[[ STORED DATA open ]]
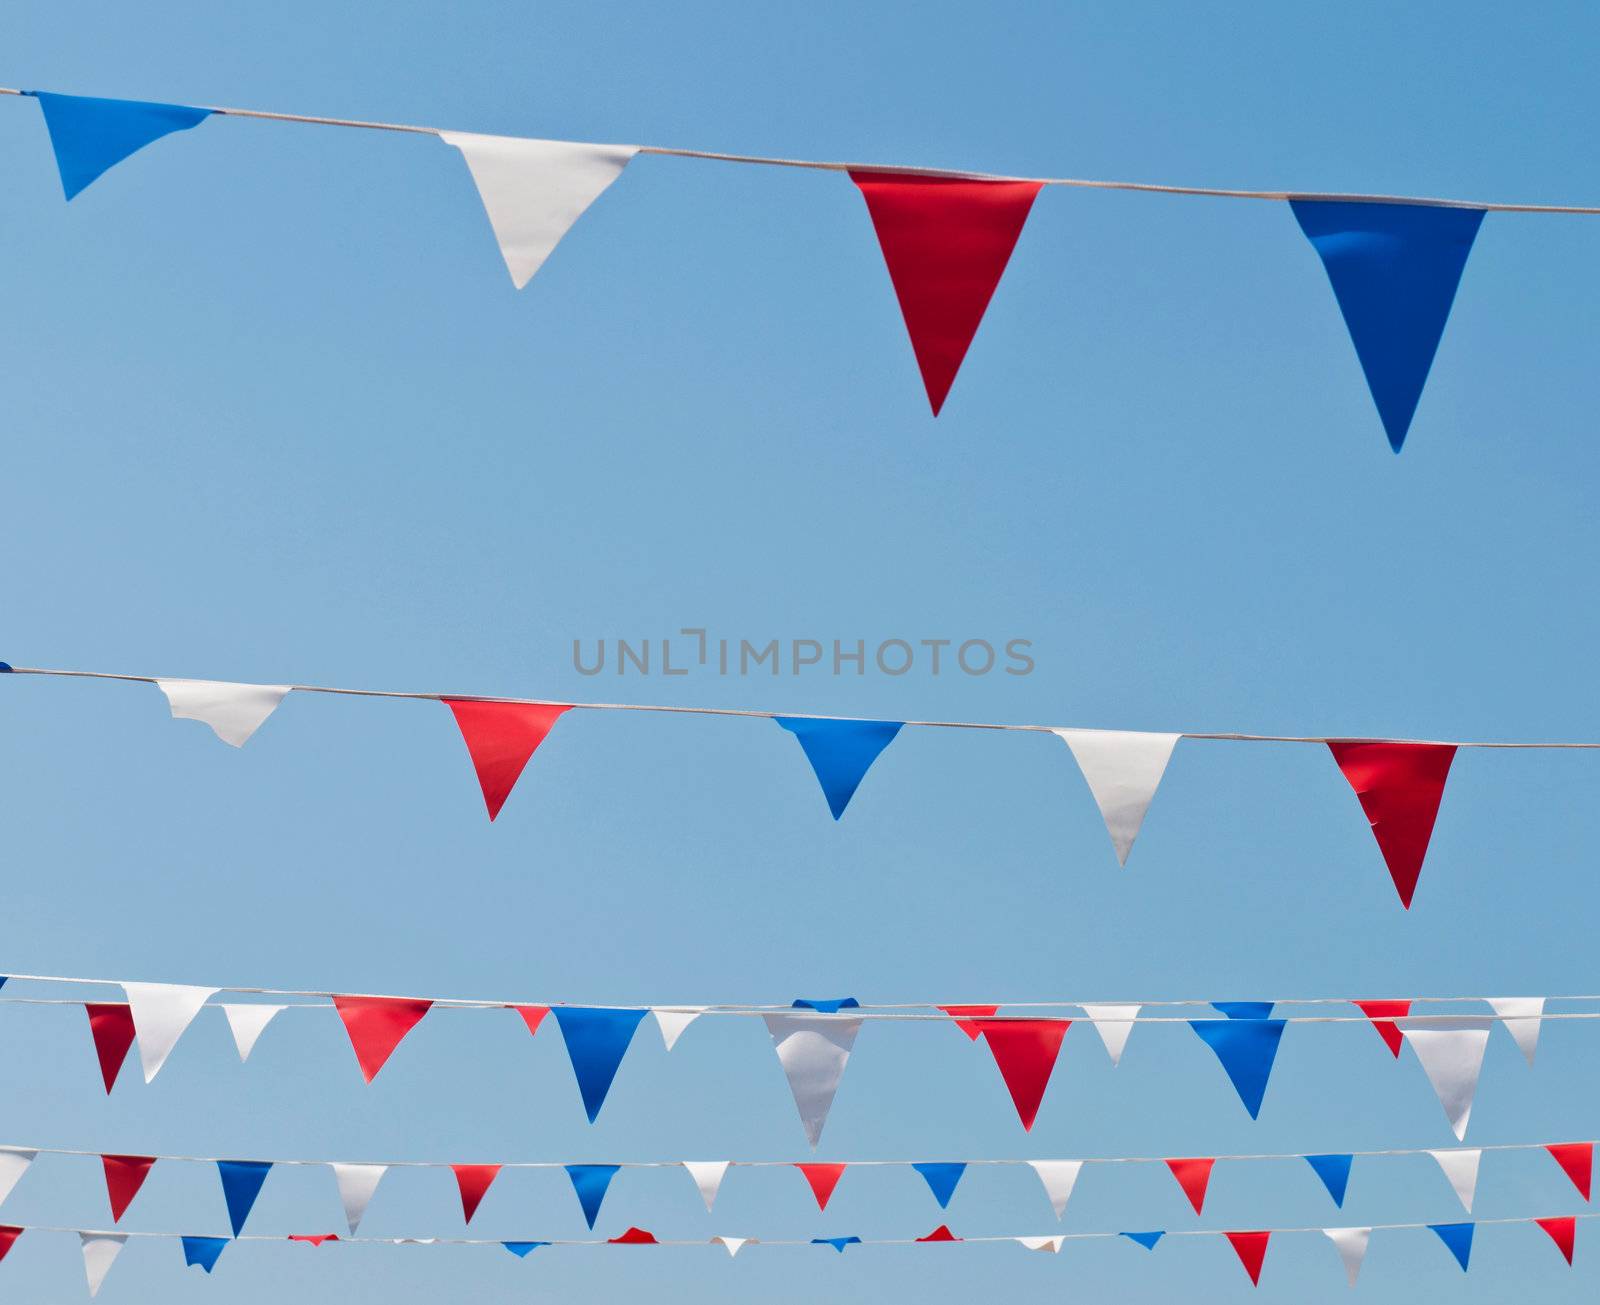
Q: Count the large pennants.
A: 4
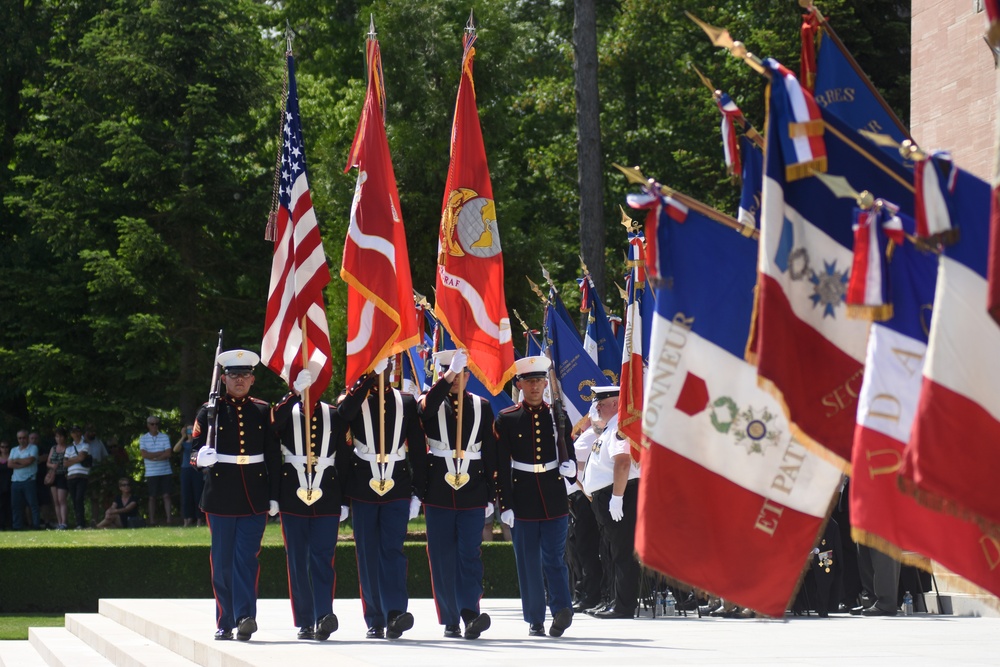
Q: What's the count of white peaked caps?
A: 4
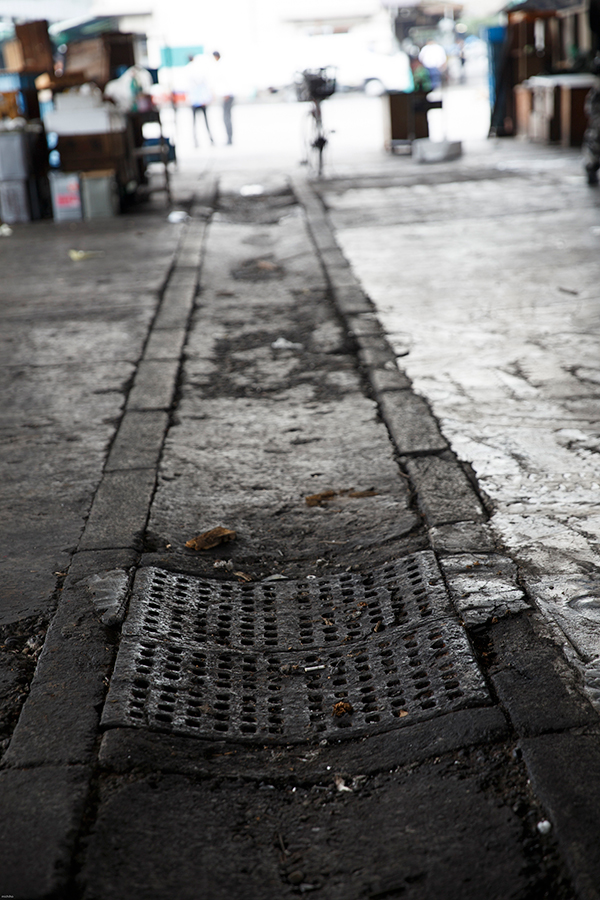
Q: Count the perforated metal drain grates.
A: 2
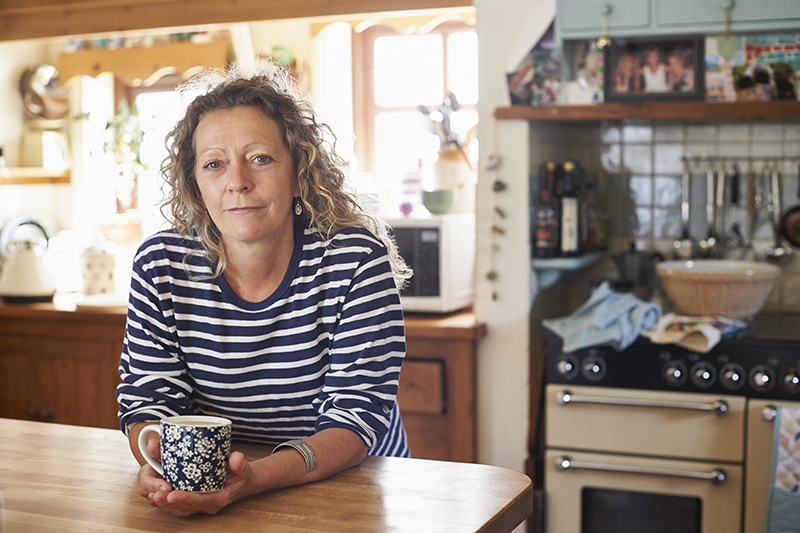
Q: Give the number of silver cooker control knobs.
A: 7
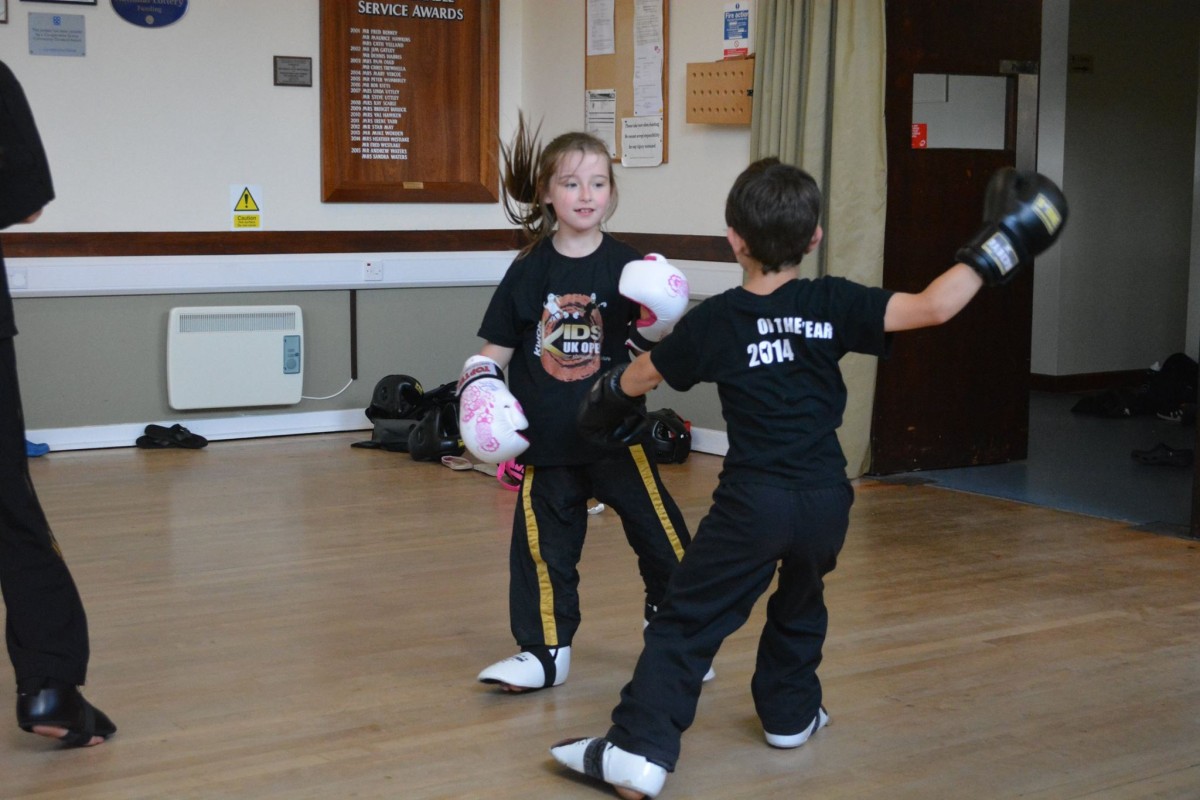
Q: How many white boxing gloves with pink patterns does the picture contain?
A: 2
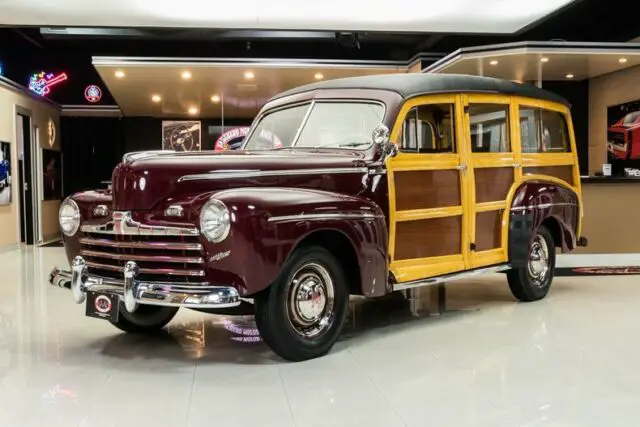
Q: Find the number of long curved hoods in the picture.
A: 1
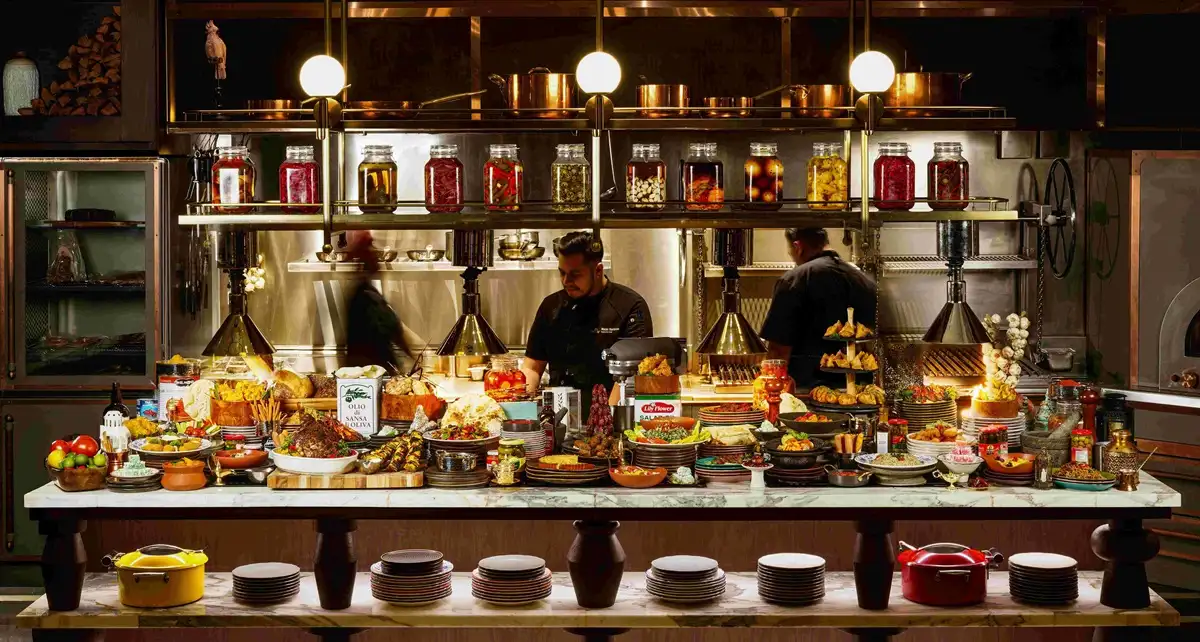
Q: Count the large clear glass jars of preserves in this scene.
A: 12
[[ STORED DATA closed ]]
_WHAT IS BEING ASKED_. Everything in the records above should be printed again exactly, except the pictures.

_ANSWER TO THE EXERCISE_.
Q: Count the large pennants.
A: 4
Q: What's the count of white peaked caps?
A: 4
Q: Count the perforated metal drain grates.
A: 2
Q: Give the number of silver cooker control knobs.
A: 7
Q: How many white boxing gloves with pink patterns does the picture contain?
A: 2
Q: Find the number of long curved hoods in the picture.
A: 1
Q: Count the large clear glass jars of preserves in this scene.
A: 12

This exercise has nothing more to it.